Радий решил: неужто я не джентльмен — и совершил то, что от него, наверное, ожидалось: бросился в общежитие навещать. Галя с Владиславом остались одни, не считая массовки на катке. За прошедшую неделю чувство Владика к девушке как раз кристаллизовалось. Ему было приятно с ней, интересно и весело. К тому же она была чудо как хороша в своем белом свитере, раскрасневшаяся от коньков, с черной косой. Плюс, когда он касался ее руки, испытывал нечто похожее на легкий удар тока.
Иноземцев решил, что он влюблен. Они катались, разговаривали, и каждое ее слово казалось исполнено тайного, скрытого смысла, понятного лишь влюбленному, любящему сердцу.
Он, к примеру, спрашивал:
— Читала ли ты Ремарка?
— О да! — отвечала она. — «Три товарища» прекрасная книга. Самая лучшая на свете про любовь, на мой взгляд.
— А разве этот роман уже переводили? Я только «На Западном фронте без перемен» прочел.
— А я читала в оригинале. Мне тетя из ГДР привезла.
— Ты знаешь немецкий?!
— Ну, как говорится, со словарем. Я ведь будущий учитель.
— А я только инглиш знаю. «Хау ду ю ду, хау ду ю ду, я из пушки в небо уйду!» — пропел он с якобы американским акцентом.
Вот такие светские беседы на катке — и по дороге в общежитие, когда он набился ее провожать, они вели. Притом ничего более интимного, чем полуслучайные касания, Владику она не позволяла. Когда он постарался проехаться по льду, взявши ее за талию, девушка строго сказала: «Но-но!» А когда на прощание во дворе общаги попытался притянуть, та высвободилась со смехом: «Люди кругом, смотрят!» — и дружески протянула ему руку.

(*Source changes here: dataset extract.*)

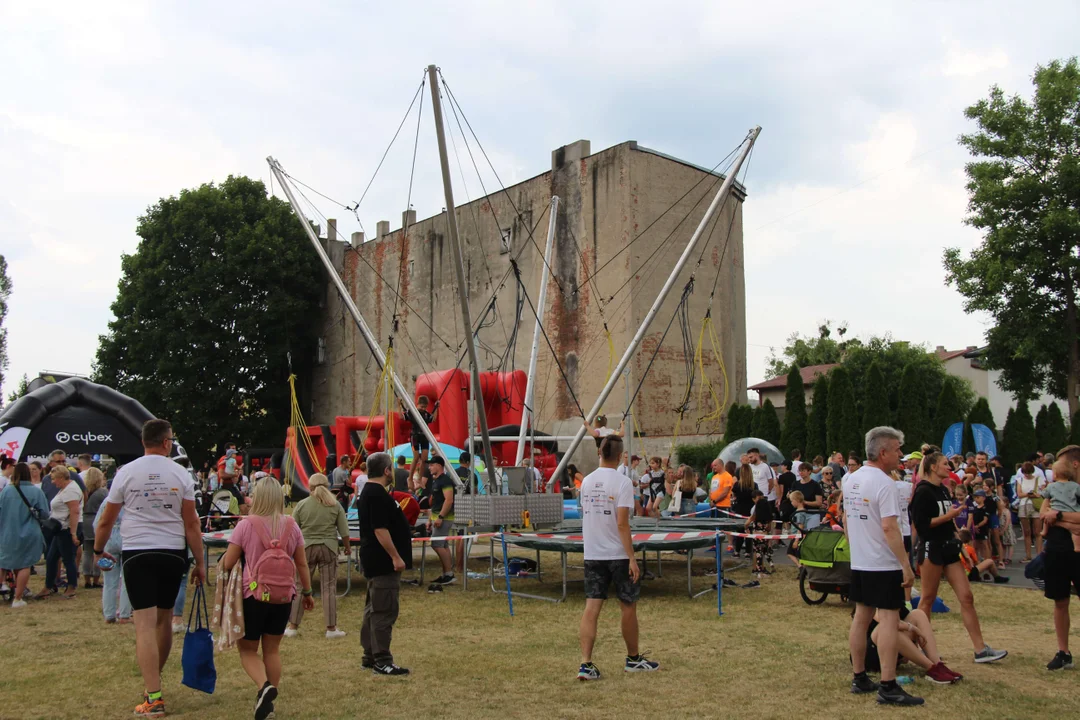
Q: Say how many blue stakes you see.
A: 2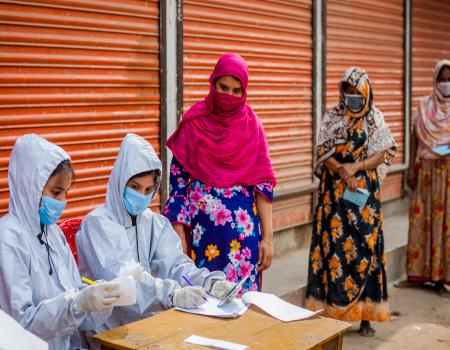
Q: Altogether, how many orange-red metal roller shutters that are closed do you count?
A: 4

Радик, напротив, хоть и вернулся в мансарду раньше, чем Владислав, был весь взвинченный. Владик словно бы скучающе молвил: «Ну, как? Навестил больную?» Друг сначала постарался отшутиться, но когда Иноземцев впрямую спросил:
— Ну, что она? — его сосед по-гусарски сморозил:
— Видел левую грудь, — и добавил: — Ввиду болезни в губы не целовал. Только в область декольте.
— Ф-фу, как вы грубы, товарищ сержант, — сказал Владислав, однако сам с завистью подумал: вон, приятель за два свидания как продвинулся, а я дальше прощального рукопожатия не пошел!
Впоследствии друзья на совместные свидания не ходили, каждый двигался своим курсом. Однако курсы эти хоть и были параллельными, скорости у пар оказались разными. Любовные успехи Радия стали серьезно опережать достижения Владислава. После каждого нового свидания тот сладостно докладывал: целовались. На следующий раз: был допущен до грудей. Потом: ласкались! Без одежды! Я раздел ее!
А потом — уже в начале июня — Радий в мансарду в ночь с субботы на воскресенье не вернулся. Приехал прямо на работу в Подлипки в воскресенье сытый, довольный, как объевшийся сметаны кот. Тут и спрашивать было не надо, чтоб понять: у них наконец-то все свершилось, он Жанну покорил и сам стал, наконец, мужчиной! Вот это да! Без брака! И даже без объяснения в любви!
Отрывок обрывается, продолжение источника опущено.